→ **WORK ITEM**
Report every line of the data that includes "many".

===== INPUT RECORDS

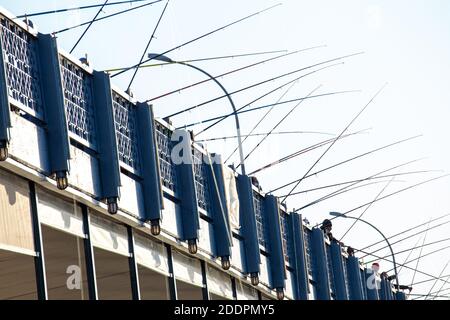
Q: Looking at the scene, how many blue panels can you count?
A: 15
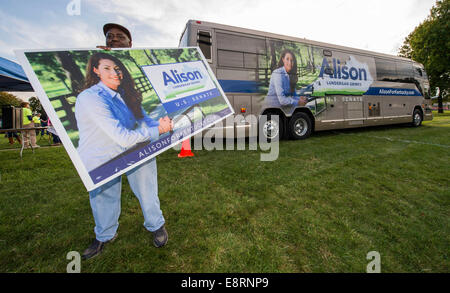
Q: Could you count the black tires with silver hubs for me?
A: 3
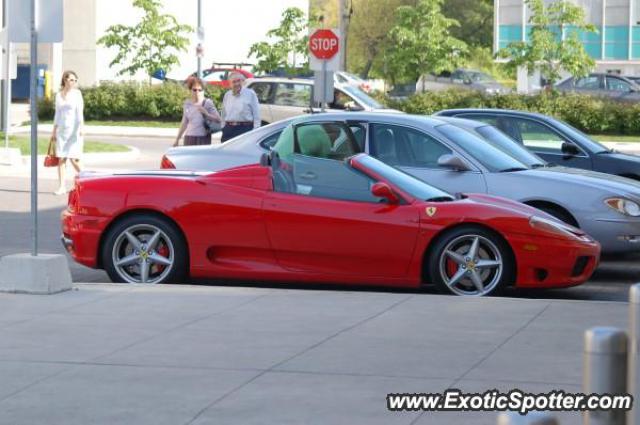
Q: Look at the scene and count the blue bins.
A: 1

==========
===== INPUT RECORDS

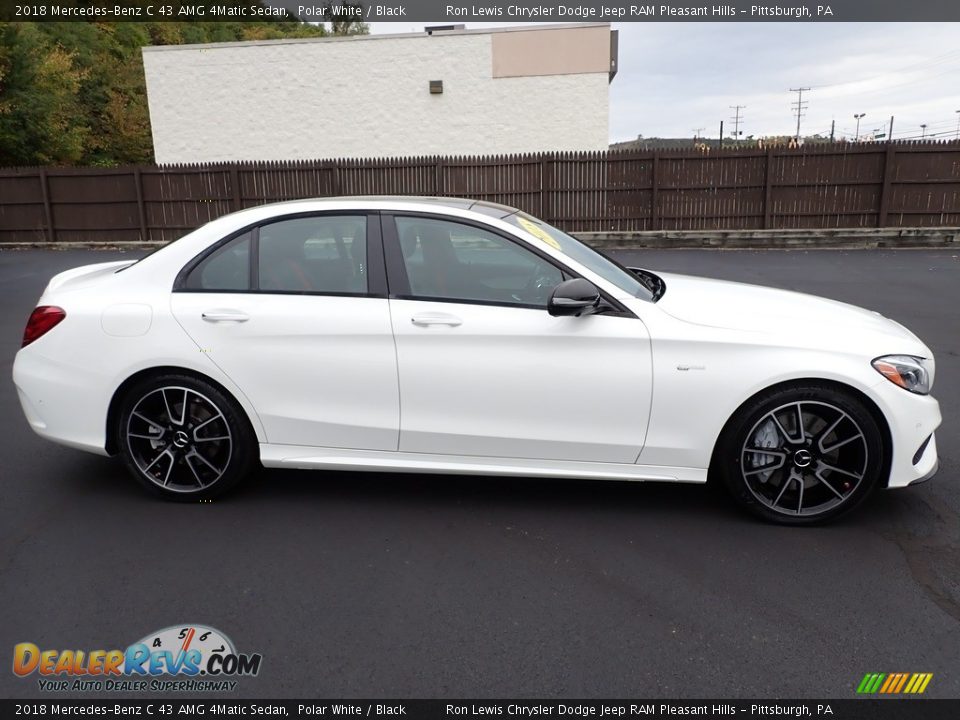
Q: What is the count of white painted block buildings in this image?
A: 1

==========
===== INPUT RECORDS

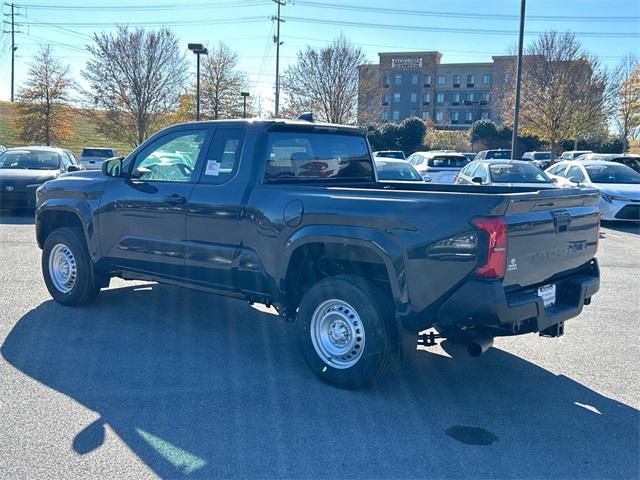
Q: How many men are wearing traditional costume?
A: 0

==========

→ **TASK ANSWER**
Q: Looking at the scene, how many blue panels can you count?
Q: How many men are wearing traditional costume?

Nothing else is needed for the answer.